[Start of Attachment]

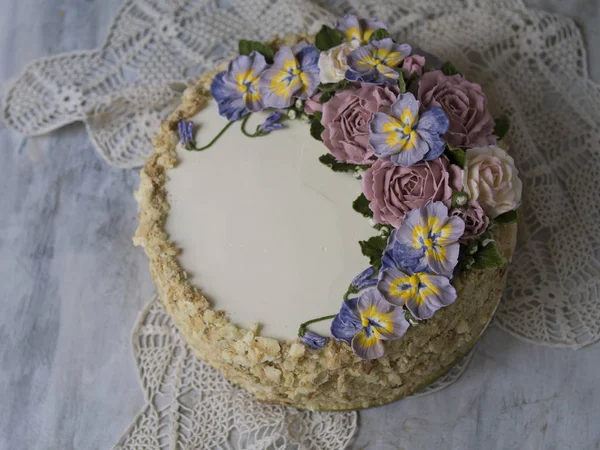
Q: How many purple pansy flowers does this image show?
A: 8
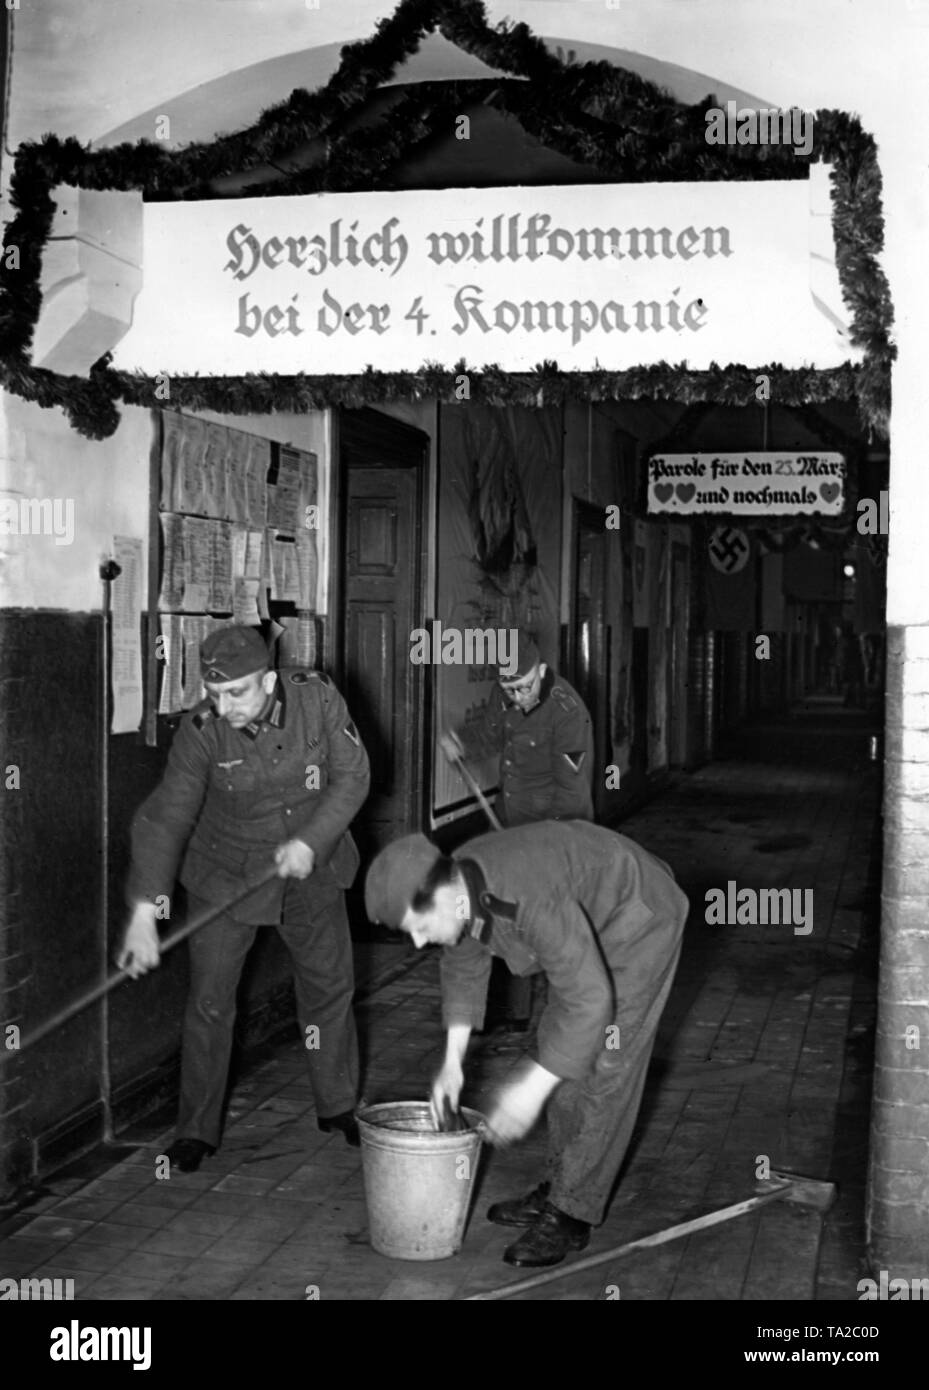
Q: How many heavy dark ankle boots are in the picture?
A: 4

[End of Attachment]
[Start of Attachment]

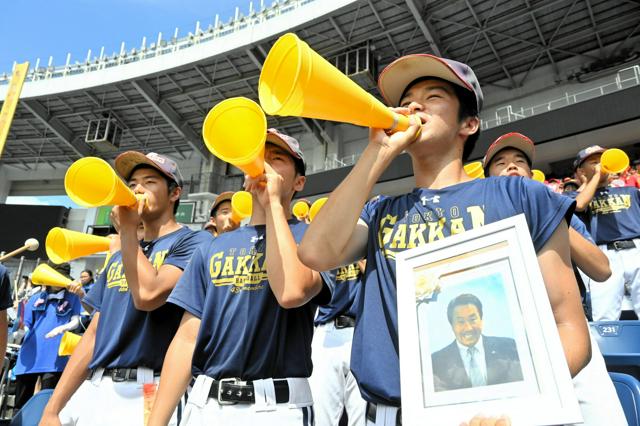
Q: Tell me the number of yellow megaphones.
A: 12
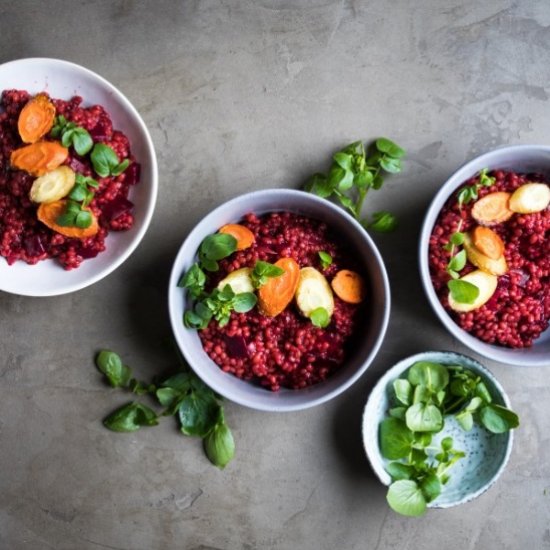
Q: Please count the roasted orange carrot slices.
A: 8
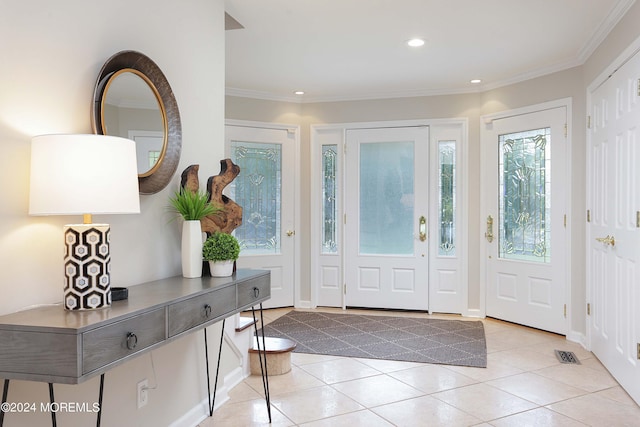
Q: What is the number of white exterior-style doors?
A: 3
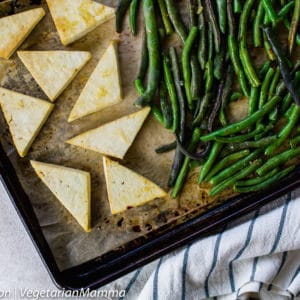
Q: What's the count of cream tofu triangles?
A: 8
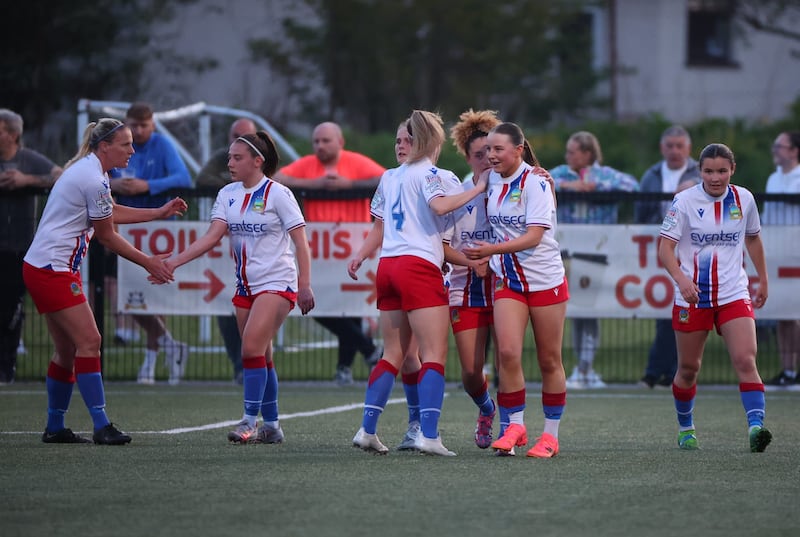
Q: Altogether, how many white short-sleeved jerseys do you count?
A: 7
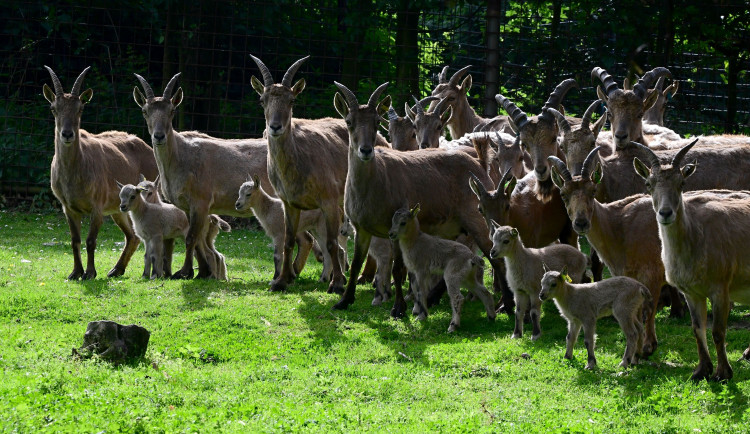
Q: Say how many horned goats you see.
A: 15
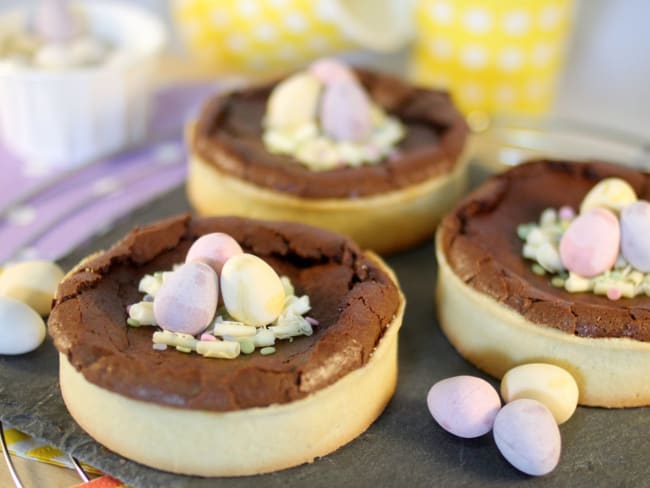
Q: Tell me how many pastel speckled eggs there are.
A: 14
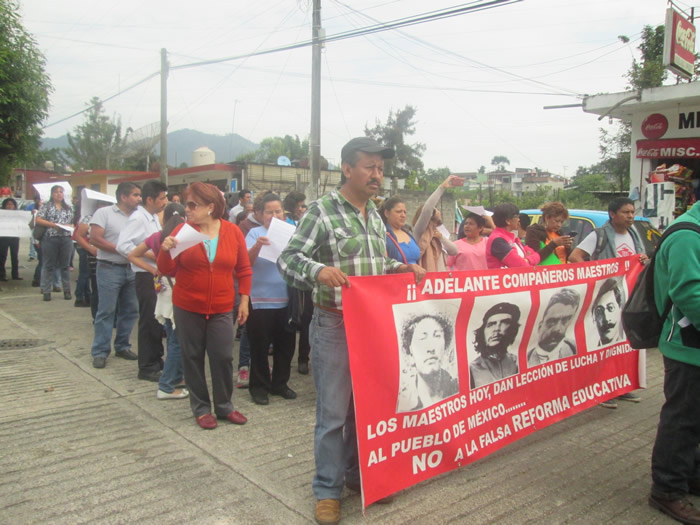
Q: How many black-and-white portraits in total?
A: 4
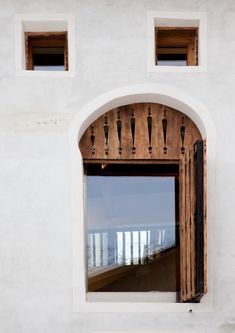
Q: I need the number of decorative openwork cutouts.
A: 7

[End of Attachment]

TASK GOAL
For the string "number", go through the entries above and copy each line where it occurs.

TASK SOLUTION
Q: Tell me the number of yellow megaphones.
Q: What is the number of white exterior-style doors?
Q: I need the number of decorative openwork cutouts.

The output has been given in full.